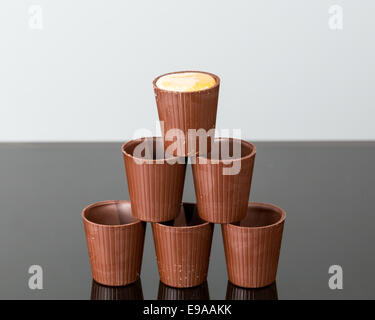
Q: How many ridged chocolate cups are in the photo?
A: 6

--

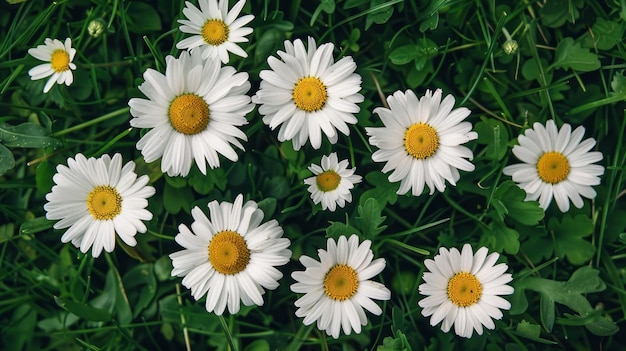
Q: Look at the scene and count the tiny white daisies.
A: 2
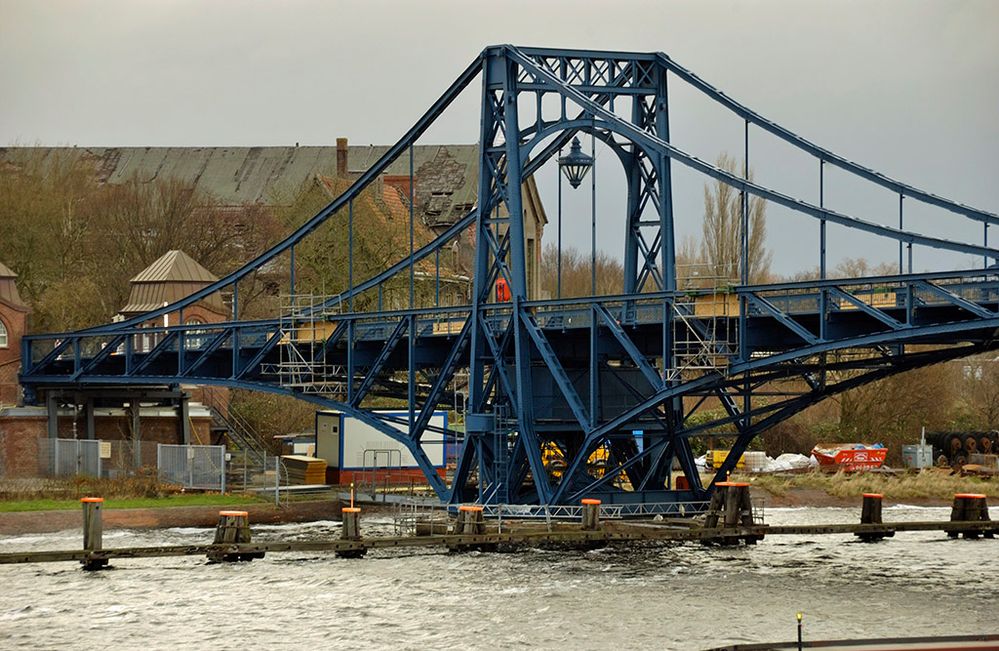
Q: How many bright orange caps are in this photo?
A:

--

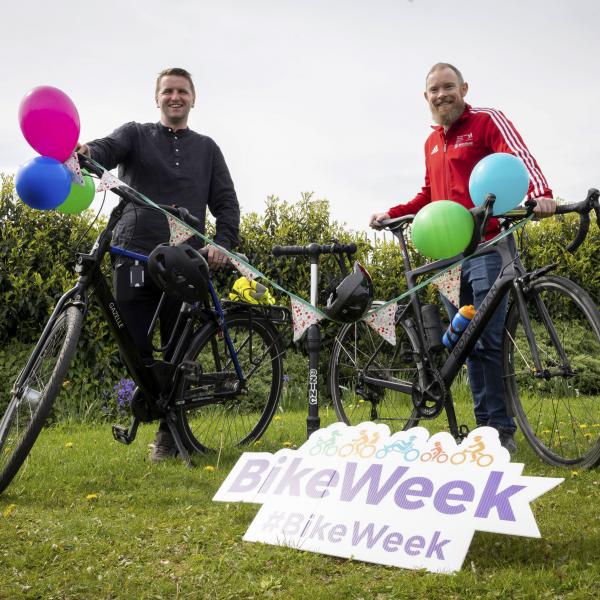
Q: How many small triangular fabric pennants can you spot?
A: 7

-- TASK --
Which lines of the data contain "photo"? Copy them all.

-- RESULT OF THE EXERCISE --
Q: How many ridged chocolate cups are in the photo?
Q: How many bright orange caps are in this photo?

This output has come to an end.